▶ [Exercise]: Within the listing, each line that has the string "number" should be copied.

▶ [Raw data]:

━━━━━━━━━━━━━━━━━━━━

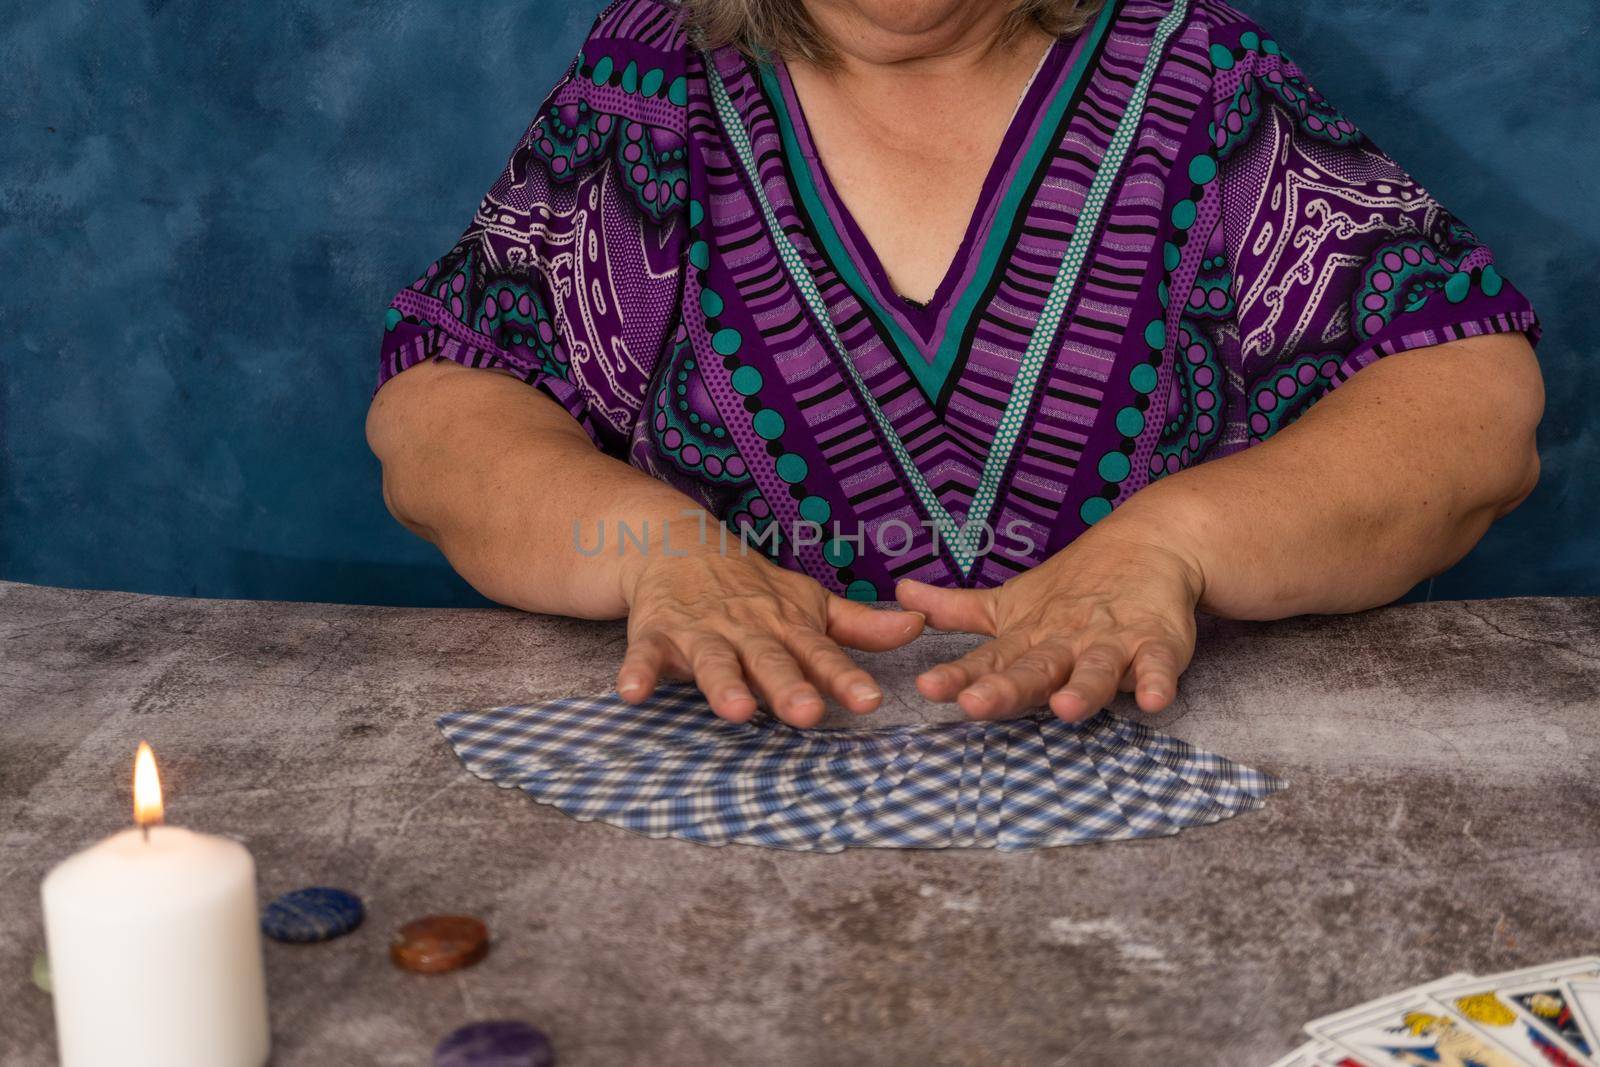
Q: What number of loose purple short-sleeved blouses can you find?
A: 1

━━━━━━━━━━━━━━━━━━━━

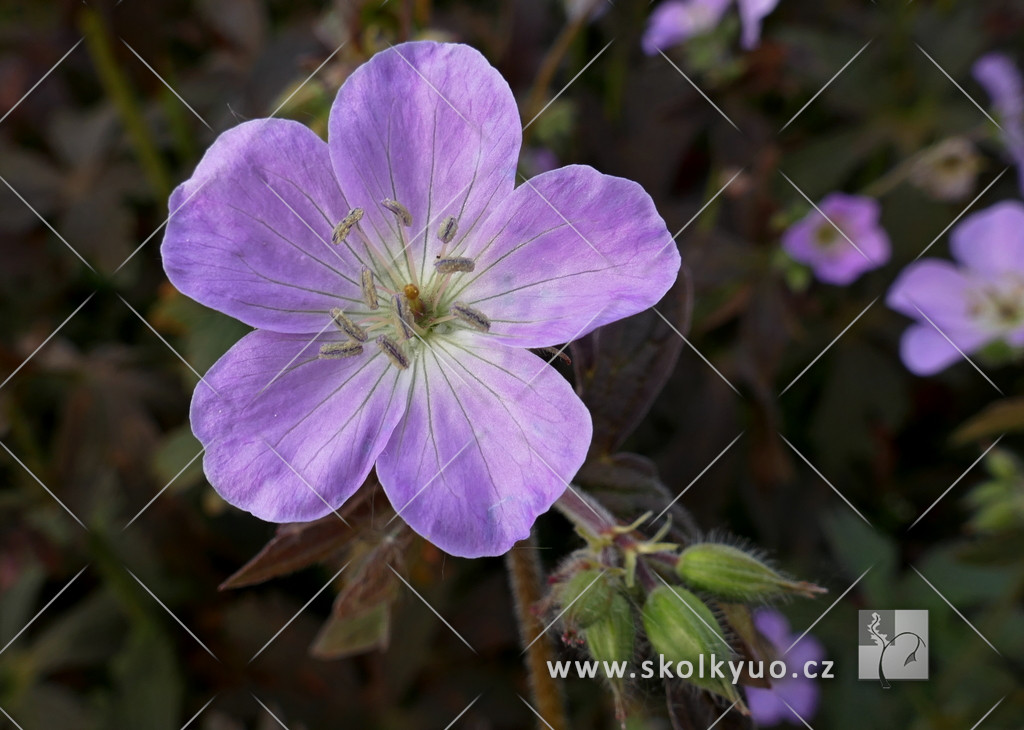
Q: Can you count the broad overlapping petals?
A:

━━━━━━━━━━━━━━━━━━━━

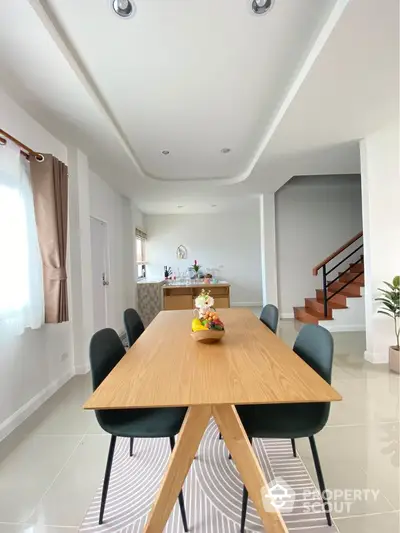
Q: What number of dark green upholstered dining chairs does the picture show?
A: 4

━━━━━━━━━━━━━━━━━━━━

▶ [Written response]:
Q: What number of loose purple short-sleeved blouses can you find?
Q: What number of dark green upholstered dining chairs does the picture show?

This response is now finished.